(Items listed in a dataset)
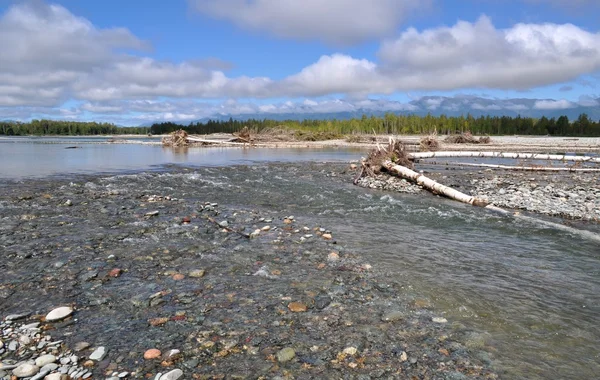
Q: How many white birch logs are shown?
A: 3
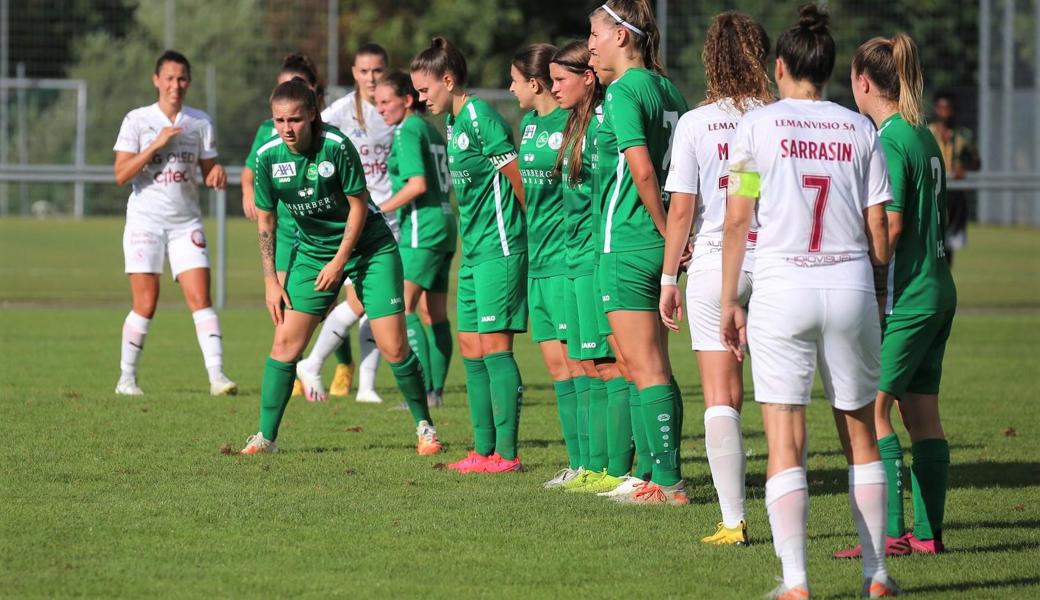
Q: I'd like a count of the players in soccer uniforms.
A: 13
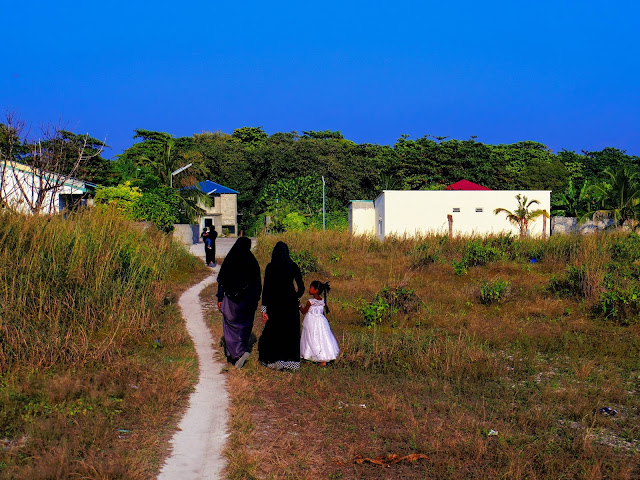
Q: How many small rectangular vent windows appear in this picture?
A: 2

▸ Task brief
Copy exactly the line containing "Q: How many small" and every line after it, ending with the last line of the records above.

▸ Solution
Q: How many small rectangular vent windows appear in this picture?
A: 2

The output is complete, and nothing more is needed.